### Dataset entries
# # # # # # #
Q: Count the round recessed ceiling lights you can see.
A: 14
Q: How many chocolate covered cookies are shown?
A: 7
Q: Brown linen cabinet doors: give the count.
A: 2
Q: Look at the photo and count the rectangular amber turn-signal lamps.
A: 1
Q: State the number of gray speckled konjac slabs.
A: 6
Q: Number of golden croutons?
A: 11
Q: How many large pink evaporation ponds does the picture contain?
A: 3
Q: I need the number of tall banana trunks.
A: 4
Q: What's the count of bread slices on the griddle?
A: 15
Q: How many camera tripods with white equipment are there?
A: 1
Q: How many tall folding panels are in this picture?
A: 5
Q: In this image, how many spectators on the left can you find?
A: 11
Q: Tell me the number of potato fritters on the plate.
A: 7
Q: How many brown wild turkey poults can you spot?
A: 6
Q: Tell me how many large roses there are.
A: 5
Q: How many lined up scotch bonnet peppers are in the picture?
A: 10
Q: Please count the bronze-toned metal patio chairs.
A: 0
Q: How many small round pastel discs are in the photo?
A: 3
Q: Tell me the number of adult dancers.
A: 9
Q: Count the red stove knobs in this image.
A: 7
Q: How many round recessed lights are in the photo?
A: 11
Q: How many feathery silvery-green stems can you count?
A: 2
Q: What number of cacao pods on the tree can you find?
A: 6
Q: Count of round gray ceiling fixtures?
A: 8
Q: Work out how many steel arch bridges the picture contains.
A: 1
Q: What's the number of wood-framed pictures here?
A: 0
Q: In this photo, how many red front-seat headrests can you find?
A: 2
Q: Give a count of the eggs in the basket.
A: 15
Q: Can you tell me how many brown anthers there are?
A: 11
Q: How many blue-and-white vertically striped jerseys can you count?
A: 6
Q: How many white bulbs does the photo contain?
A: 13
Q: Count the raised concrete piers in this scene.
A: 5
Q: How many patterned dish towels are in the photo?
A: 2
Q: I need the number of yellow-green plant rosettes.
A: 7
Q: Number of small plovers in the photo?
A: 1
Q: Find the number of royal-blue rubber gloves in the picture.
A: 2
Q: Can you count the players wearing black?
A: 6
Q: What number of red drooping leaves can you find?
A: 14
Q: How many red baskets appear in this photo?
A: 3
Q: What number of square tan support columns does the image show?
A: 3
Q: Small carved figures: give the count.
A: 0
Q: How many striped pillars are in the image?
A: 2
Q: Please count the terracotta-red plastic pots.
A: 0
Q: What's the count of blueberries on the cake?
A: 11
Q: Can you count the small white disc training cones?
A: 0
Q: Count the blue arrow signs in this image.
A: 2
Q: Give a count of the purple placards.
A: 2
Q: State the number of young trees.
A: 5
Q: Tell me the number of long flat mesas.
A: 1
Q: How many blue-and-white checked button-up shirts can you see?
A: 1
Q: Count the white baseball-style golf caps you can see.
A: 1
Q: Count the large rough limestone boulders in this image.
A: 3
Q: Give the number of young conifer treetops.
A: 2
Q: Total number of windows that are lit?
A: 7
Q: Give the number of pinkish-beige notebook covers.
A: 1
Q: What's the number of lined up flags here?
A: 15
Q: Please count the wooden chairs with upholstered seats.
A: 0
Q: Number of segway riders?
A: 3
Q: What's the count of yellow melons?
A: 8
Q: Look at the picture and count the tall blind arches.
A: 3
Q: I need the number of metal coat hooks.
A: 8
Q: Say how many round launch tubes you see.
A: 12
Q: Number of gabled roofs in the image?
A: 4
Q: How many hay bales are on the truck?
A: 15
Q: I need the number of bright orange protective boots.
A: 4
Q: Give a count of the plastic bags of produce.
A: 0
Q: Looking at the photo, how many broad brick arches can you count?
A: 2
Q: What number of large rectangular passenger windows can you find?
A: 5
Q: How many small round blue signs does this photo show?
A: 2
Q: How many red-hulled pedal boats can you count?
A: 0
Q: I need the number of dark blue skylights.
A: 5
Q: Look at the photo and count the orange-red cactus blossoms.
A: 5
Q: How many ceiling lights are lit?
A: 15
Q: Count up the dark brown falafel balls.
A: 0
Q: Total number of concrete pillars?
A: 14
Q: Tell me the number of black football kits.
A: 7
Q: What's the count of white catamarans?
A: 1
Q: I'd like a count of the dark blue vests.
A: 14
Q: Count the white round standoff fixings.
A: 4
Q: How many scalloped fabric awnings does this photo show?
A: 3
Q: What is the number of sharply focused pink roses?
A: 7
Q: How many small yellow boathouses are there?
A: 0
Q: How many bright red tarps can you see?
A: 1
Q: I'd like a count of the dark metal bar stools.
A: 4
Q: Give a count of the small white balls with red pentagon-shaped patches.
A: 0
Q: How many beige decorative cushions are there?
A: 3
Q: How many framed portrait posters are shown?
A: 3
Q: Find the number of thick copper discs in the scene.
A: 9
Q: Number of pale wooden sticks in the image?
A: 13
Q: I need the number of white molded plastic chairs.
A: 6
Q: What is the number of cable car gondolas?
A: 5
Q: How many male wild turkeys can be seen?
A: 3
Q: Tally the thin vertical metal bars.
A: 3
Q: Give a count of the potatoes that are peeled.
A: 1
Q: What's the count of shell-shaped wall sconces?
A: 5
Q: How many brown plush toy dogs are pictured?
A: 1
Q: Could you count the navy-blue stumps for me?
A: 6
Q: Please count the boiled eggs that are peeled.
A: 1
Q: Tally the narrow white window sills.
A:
# # # # # # #
### YOUR ASSIGNMENT
Repeat all the entries exactly as given.

### EXERCISE SOLUTION
Q: Count the round recessed ceiling lights you can see.
A: 14
Q: How many chocolate covered cookies are shown?
A: 7
Q: Brown linen cabinet doors: give the count.
A: 2
Q: Look at the photo and count the rectangular amber turn-signal lamps.
A: 1
Q: State the number of gray speckled konjac slabs.
A: 6
Q: Number of golden croutons?
A: 11
Q: How many large pink evaporation ponds does the picture contain?
A: 3
Q: I need the number of tall banana trunks.
A: 4
Q: What's the count of bread slices on the griddle?
A: 15
Q: How many camera tripods with white equipment are there?
A: 1
Q: How many tall folding panels are in this picture?
A: 5
Q: In this image, how many spectators on the left can you find?
A: 11
Q: Tell me the number of potato fritters on the plate.
A: 7
Q: How many brown wild turkey poults can you spot?
A: 6
Q: Tell me how many large roses there are.
A: 5
Q: How many lined up scotch bonnet peppers are in the picture?
A: 10
Q: Please count the bronze-toned metal patio chairs.
A: 0
Q: How many small round pastel discs are in the photo?
A: 3
Q: Tell me the number of adult dancers.
A: 9
Q: Count the red stove knobs in this image.
A: 7
Q: How many round recessed lights are in the photo?
A: 11
Q: How many feathery silvery-green stems can you count?
A: 2
Q: What number of cacao pods on the tree can you find?
A: 6
Q: Count of round gray ceiling fixtures?
A: 8
Q: Work out how many steel arch bridges the picture contains.
A: 1
Q: What's the number of wood-framed pictures here?
A: 0
Q: In this photo, how many red front-seat headrests can you find?
A: 2
Q: Give a count of the eggs in the basket.
A: 15
Q: Can you tell me how many brown anthers there are?
A: 11
Q: How many blue-and-white vertically striped jerseys can you count?
A: 6
Q: How many white bulbs does the photo contain?
A: 13
Q: Count the raised concrete piers in this scene.
A: 5
Q: How many patterned dish towels are in the photo?
A: 2
Q: I need the number of yellow-green plant rosettes.
A: 7
Q: Number of small plovers in the photo?
A: 1
Q: Find the number of royal-blue rubber gloves in the picture.
A: 2
Q: Can you count the players wearing black?
A: 6
Q: What number of red drooping leaves can you find?
A: 14
Q: How many red baskets appear in this photo?
A: 3
Q: What number of square tan support columns does the image show?
A: 3
Q: Small carved figures: give the count.
A: 0
Q: How many striped pillars are in the image?
A: 2
Q: Please count the terracotta-red plastic pots.
A: 0
Q: What's the count of blueberries on the cake?
A: 11
Q: Can you count the small white disc training cones?
A: 0
Q: Count the blue arrow signs in this image.
A: 2
Q: Give a count of the purple placards.
A: 2
Q: State the number of young trees.
A: 5
Q: Tell me the number of long flat mesas.
A: 1
Q: How many blue-and-white checked button-up shirts can you see?
A: 1
Q: Count the white baseball-style golf caps you can see.
A: 1
Q: Count the large rough limestone boulders in this image.
A: 3
Q: Give the number of young conifer treetops.
A: 2
Q: Total number of windows that are lit?
A: 7
Q: Give the number of pinkish-beige notebook covers.
A: 1
Q: What's the number of lined up flags here?
A: 15
Q: Please count the wooden chairs with upholstered seats.
A: 0
Q: Number of segway riders?
A: 3
Q: What's the count of yellow melons?
A: 8
Q: Look at the picture and count the tall blind arches.
A: 3
Q: I need the number of metal coat hooks.
A: 8
Q: Say how many round launch tubes you see.
A: 12
Q: Number of gabled roofs in the image?
A: 4
Q: How many hay bales are on the truck?
A: 15
Q: I need the number of bright orange protective boots.
A: 4
Q: Give a count of the plastic bags of produce.
A: 0
Q: Looking at the photo, how many broad brick arches can you count?
A: 2
Q: What number of large rectangular passenger windows can you find?
A: 5
Q: How many small round blue signs does this photo show?
A: 2
Q: How many red-hulled pedal boats can you count?
A: 0
Q: I need the number of dark blue skylights.
A: 5
Q: Look at the photo and count the orange-red cactus blossoms.
A: 5
Q: How many ceiling lights are lit?
A: 15
Q: Count up the dark brown falafel balls.
A: 0
Q: Total number of concrete pillars?
A: 14
Q: Tell me the number of black football kits.
A: 7
Q: What's the count of white catamarans?
A: 1
Q: I'd like a count of the dark blue vests.
A: 14
Q: Count the white round standoff fixings.
A: 4
Q: How many scalloped fabric awnings does this photo show?
A: 3
Q: What is the number of sharply focused pink roses?
A: 7
Q: How many small yellow boathouses are there?
A: 0
Q: How many bright red tarps can you see?
A: 1
Q: I'd like a count of the dark metal bar stools.
A: 4
Q: Give a count of the small white balls with red pentagon-shaped patches.
A: 0
Q: How many beige decorative cushions are there?
A: 3
Q: How many framed portrait posters are shown?
A: 3
Q: Find the number of thick copper discs in the scene.
A: 9
Q: Number of pale wooden sticks in the image?
A: 13
Q: I need the number of white molded plastic chairs.
A: 6
Q: What is the number of cable car gondolas?
A: 5
Q: How many male wild turkeys can be seen?
A: 3
Q: Tally the thin vertical metal bars.
A: 3
Q: Give a count of the potatoes that are peeled.
A: 1
Q: What's the count of shell-shaped wall sconces?
A: 5
Q: How many brown plush toy dogs are pictured?
A: 1
Q: Could you count the navy-blue stumps for me?
A: 6
Q: Please count the boiled eggs that are peeled.
A: 1
Q: Tally the narrow white window sills.
A:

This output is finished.